Out of the records below, copy all lines in which the word "scene" occurs.

◆ Data for the task
#####

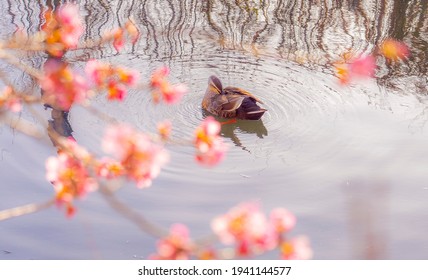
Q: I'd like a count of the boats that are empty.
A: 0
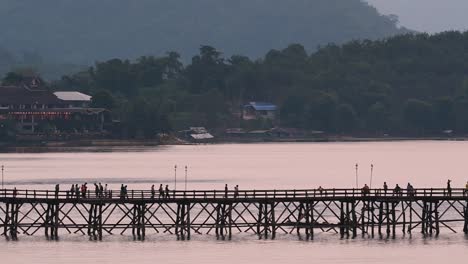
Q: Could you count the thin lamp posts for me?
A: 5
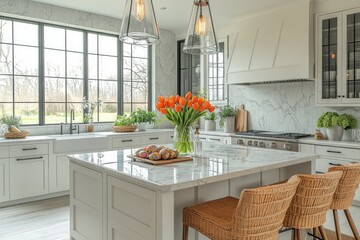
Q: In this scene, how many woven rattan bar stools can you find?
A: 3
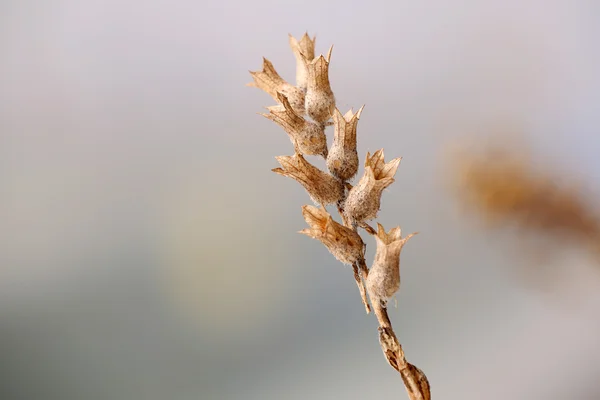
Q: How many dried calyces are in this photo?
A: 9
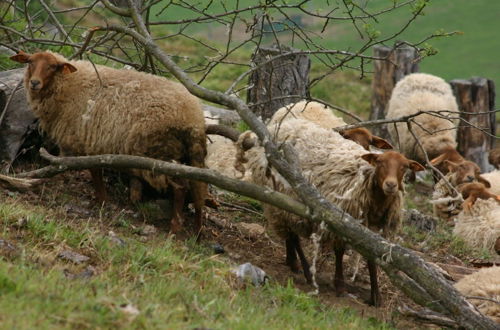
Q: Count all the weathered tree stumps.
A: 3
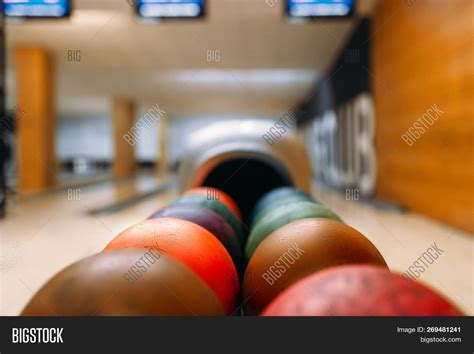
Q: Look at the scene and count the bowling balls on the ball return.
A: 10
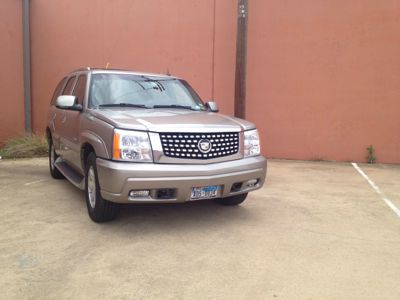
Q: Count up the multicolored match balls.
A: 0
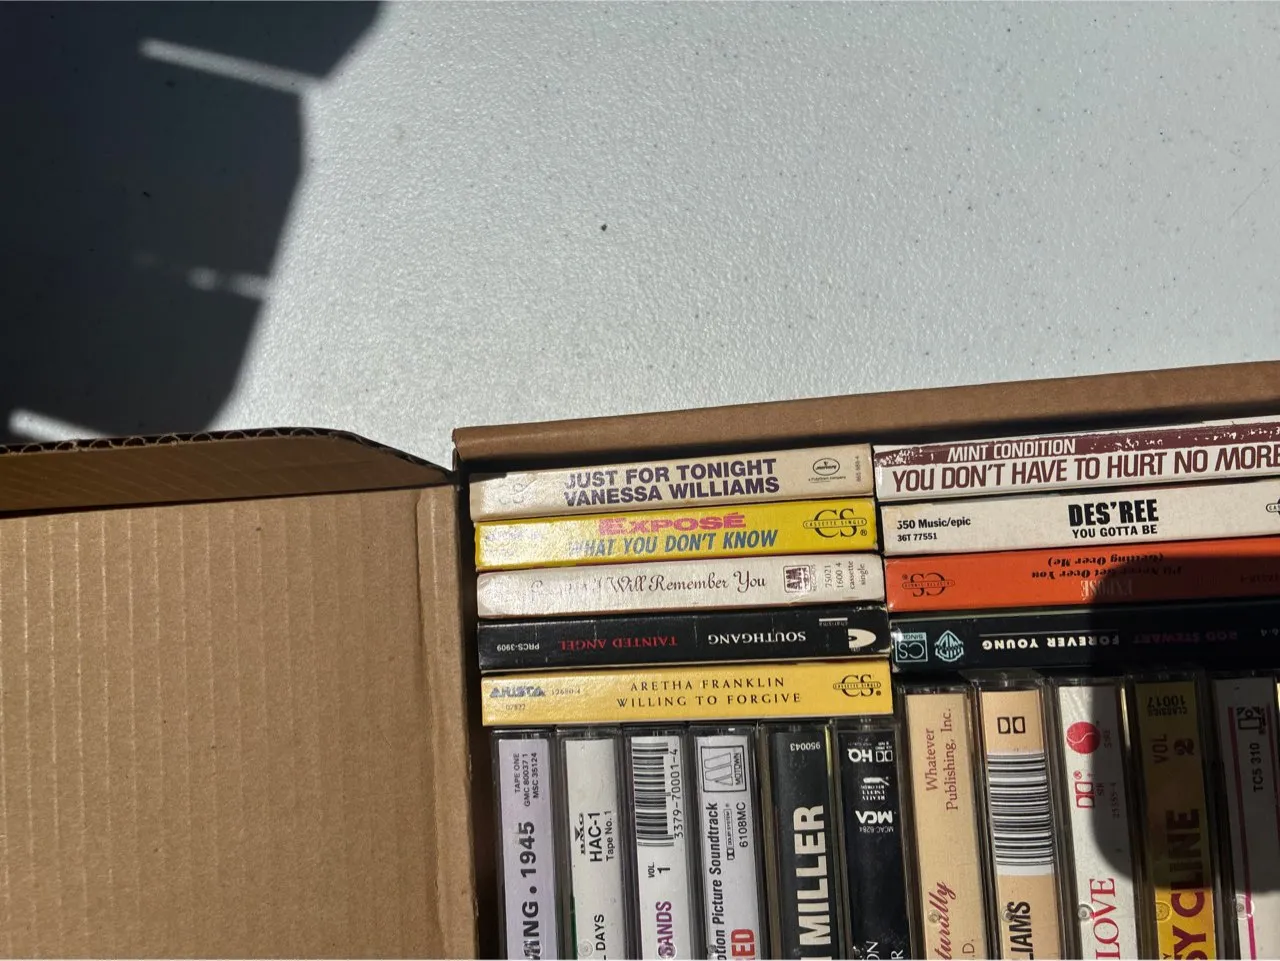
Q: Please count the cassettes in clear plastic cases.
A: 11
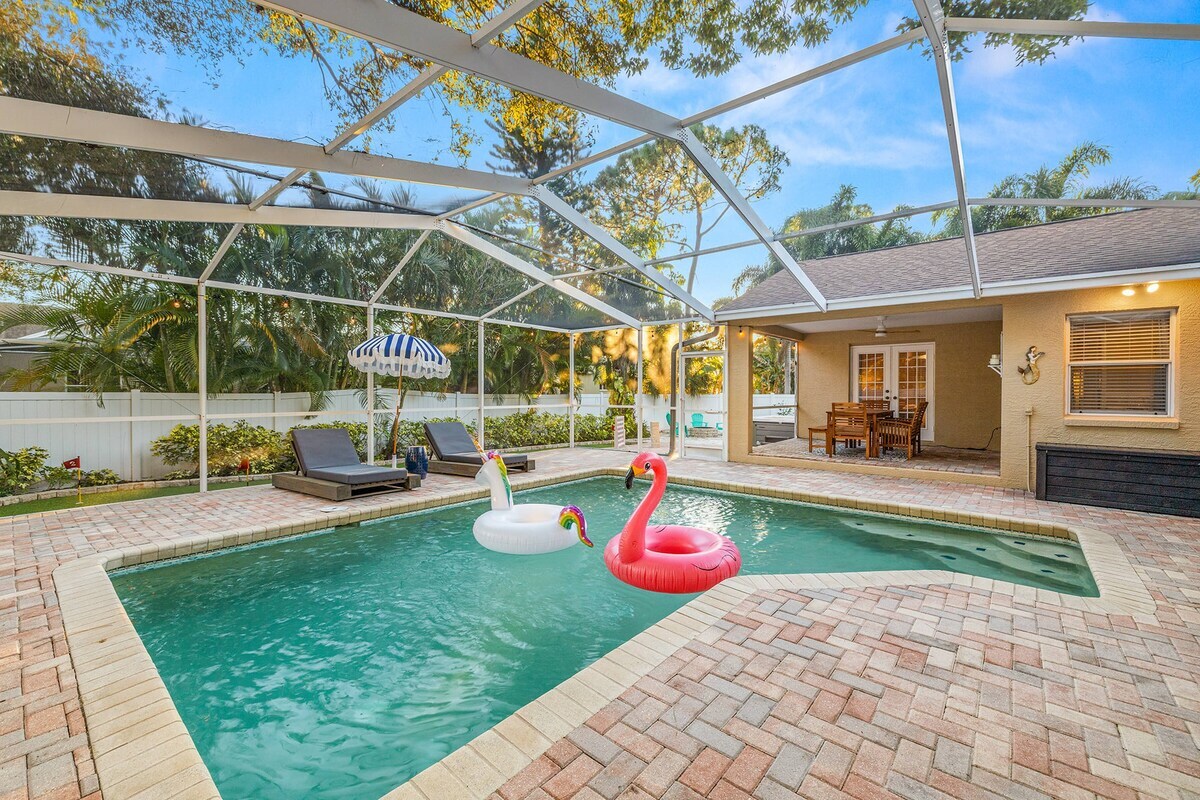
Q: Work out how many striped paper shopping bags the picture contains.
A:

#####

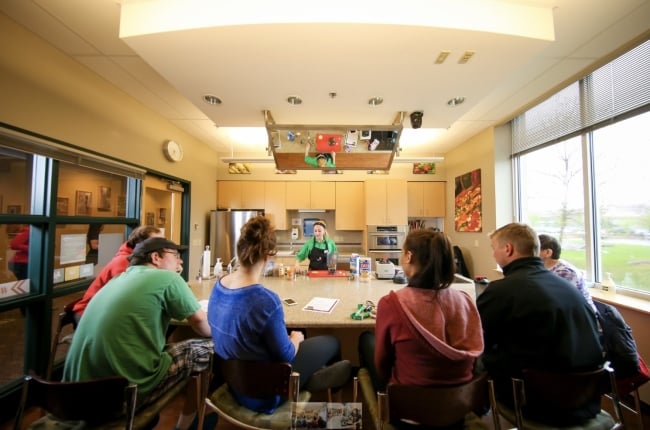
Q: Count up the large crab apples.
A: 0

#####

◆ Task response
Q: In this scene, how many woven rattan bar stools can you find?
Q: Look at the scene and count the bowling balls on the ball return.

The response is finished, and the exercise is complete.